Transcribe the entries that follow exactly as they appear, minus pictures.
═══ Task input ═══
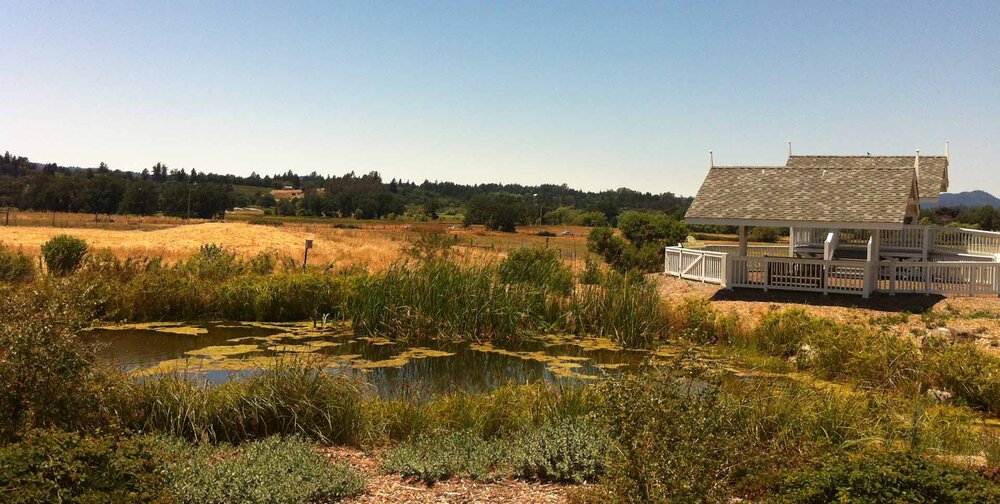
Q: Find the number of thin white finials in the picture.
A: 4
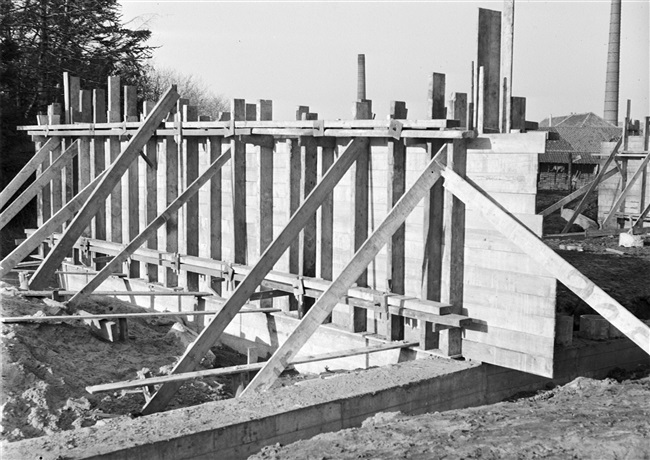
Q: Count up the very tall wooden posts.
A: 2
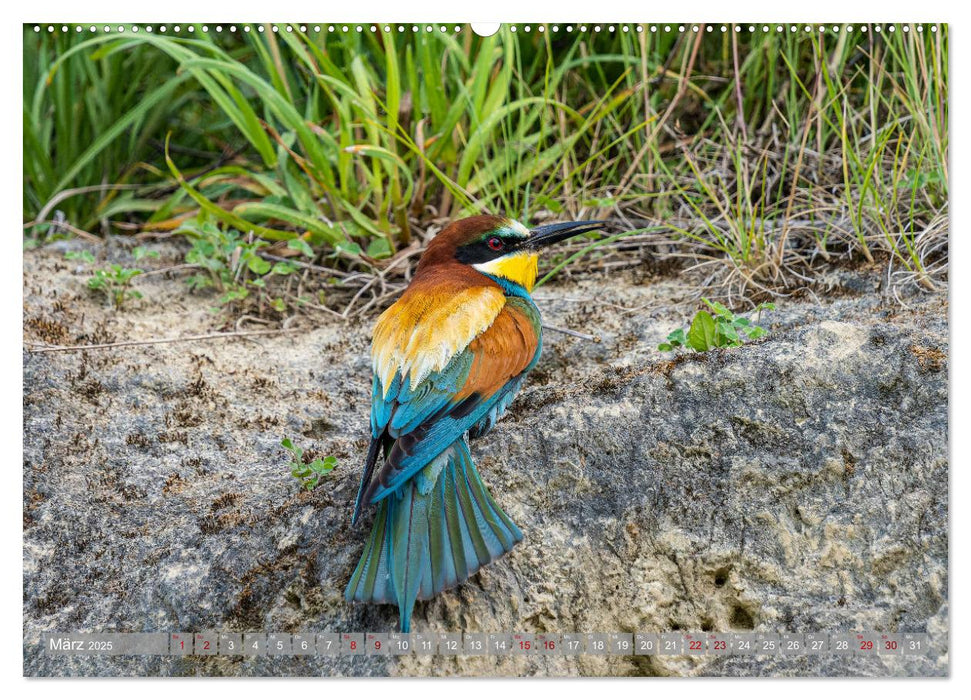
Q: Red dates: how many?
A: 10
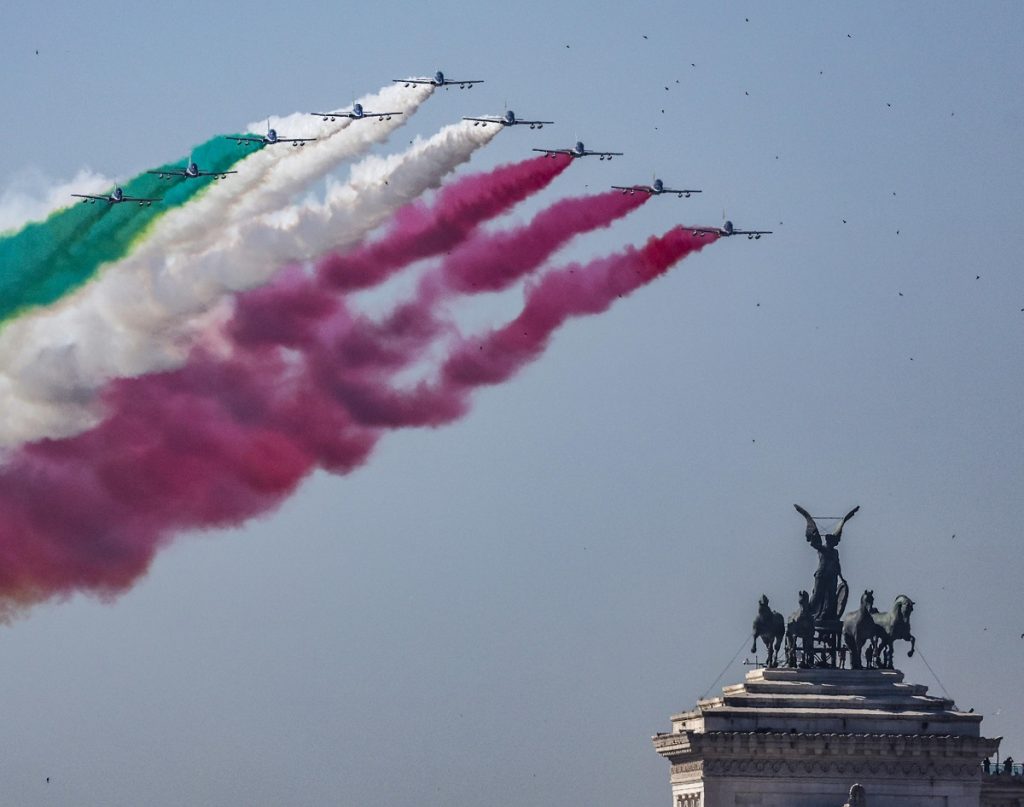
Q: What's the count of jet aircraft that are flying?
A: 9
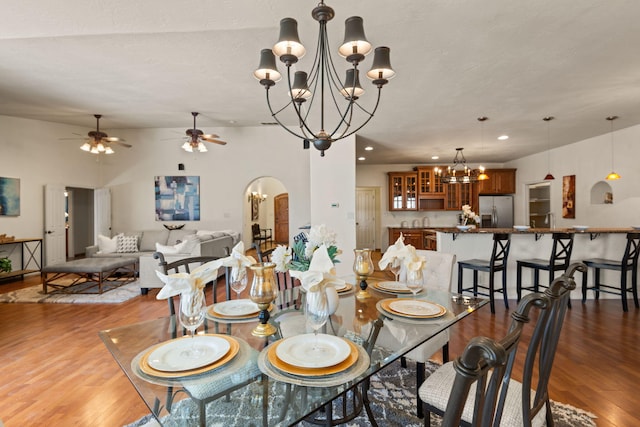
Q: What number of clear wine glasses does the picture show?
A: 5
═══
# Answer for this exercise
Q: Find the number of thin white finials in the picture.
A: 4
Q: Count up the very tall wooden posts.
A: 2
Q: Red dates: how many?
A: 10
Q: What's the count of jet aircraft that are flying?
A: 9
Q: What number of clear wine glasses does the picture show?
A: 5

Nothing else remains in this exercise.